**Assigned task:**
Across all the records, filter for lines with the word "number" and copy them.

Records to process: Begin

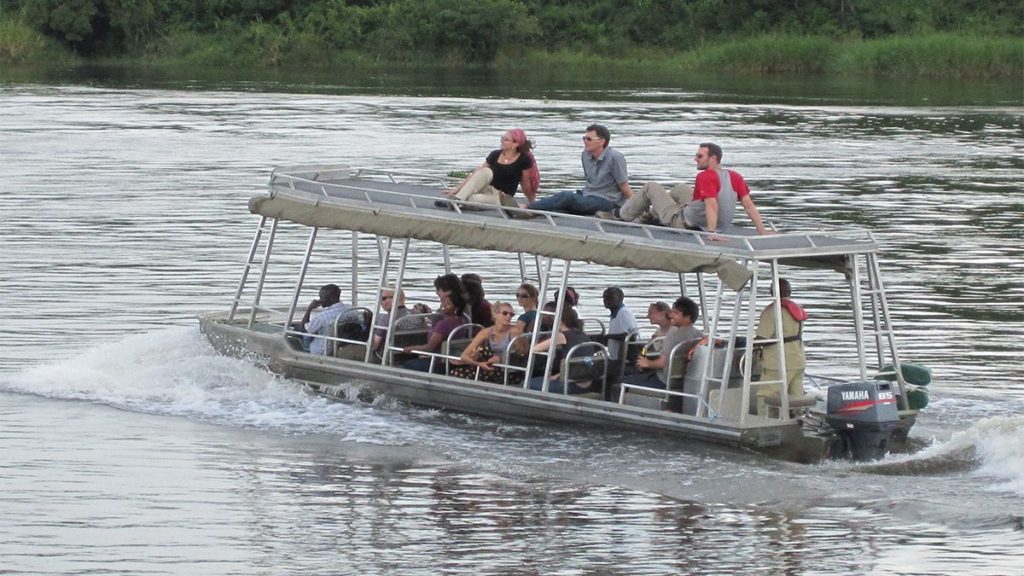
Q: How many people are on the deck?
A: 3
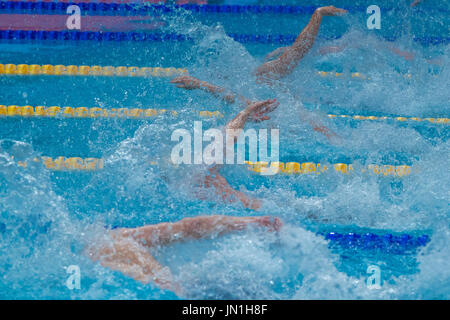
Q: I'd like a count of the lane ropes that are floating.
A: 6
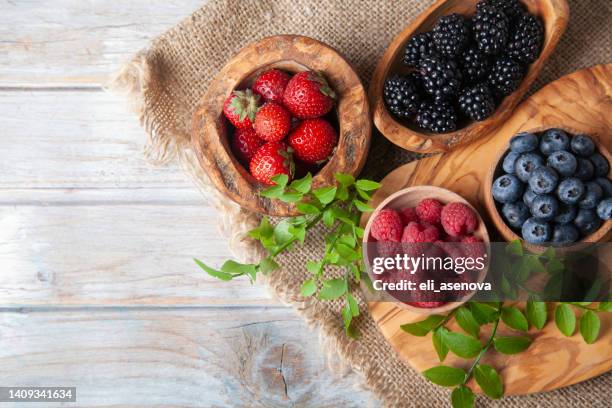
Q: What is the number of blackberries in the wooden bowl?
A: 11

Records to process: End
Records to process: Begin

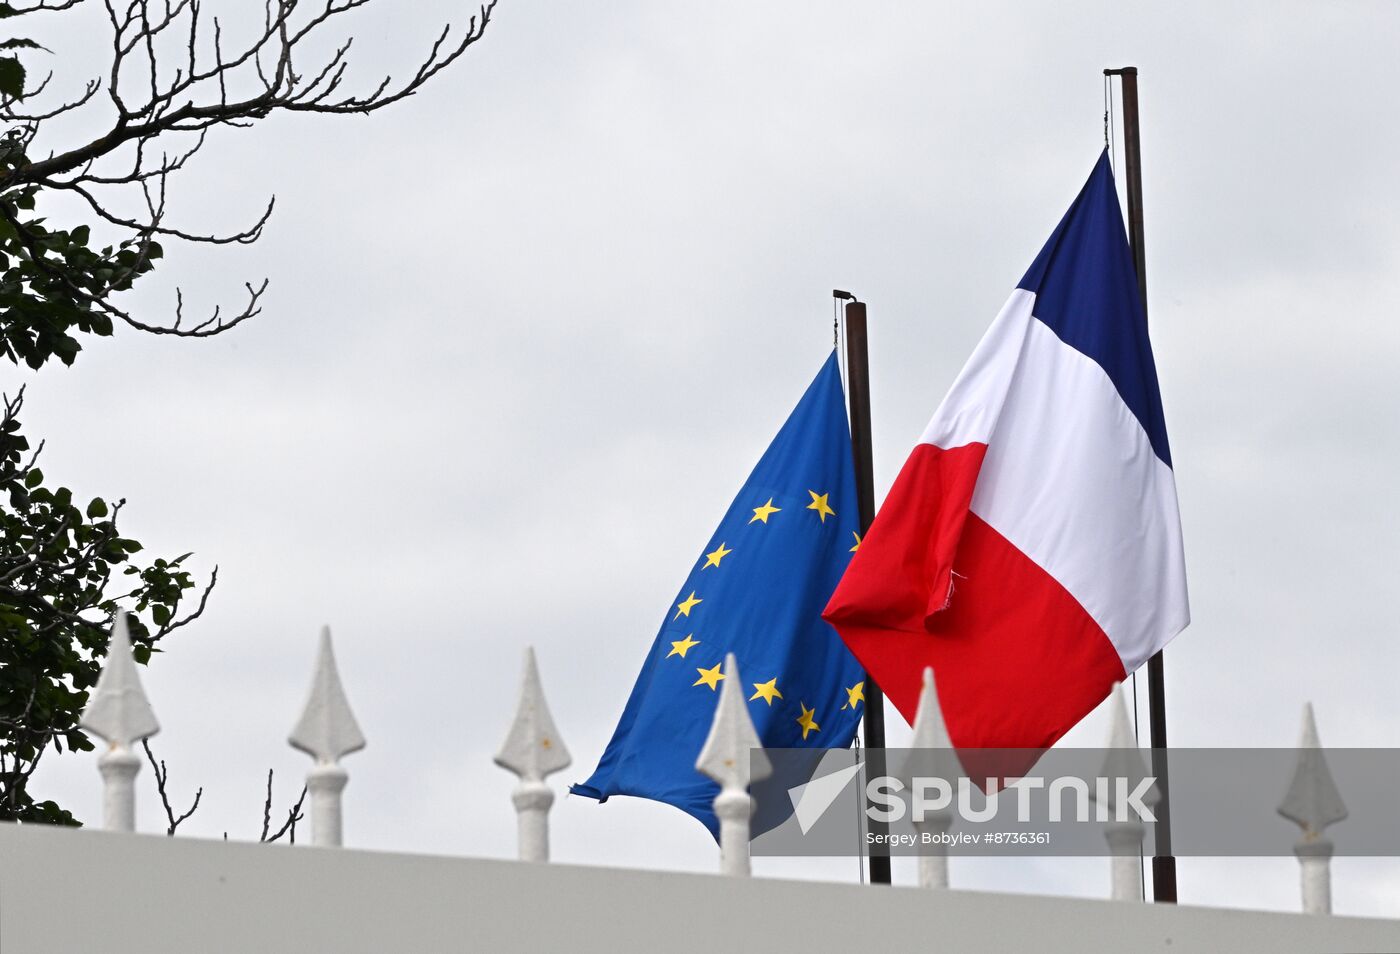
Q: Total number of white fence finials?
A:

Records to process: End

**Task response:**
Q: What is the number of blackberries in the wooden bowl?
Q: Total number of white fence finials?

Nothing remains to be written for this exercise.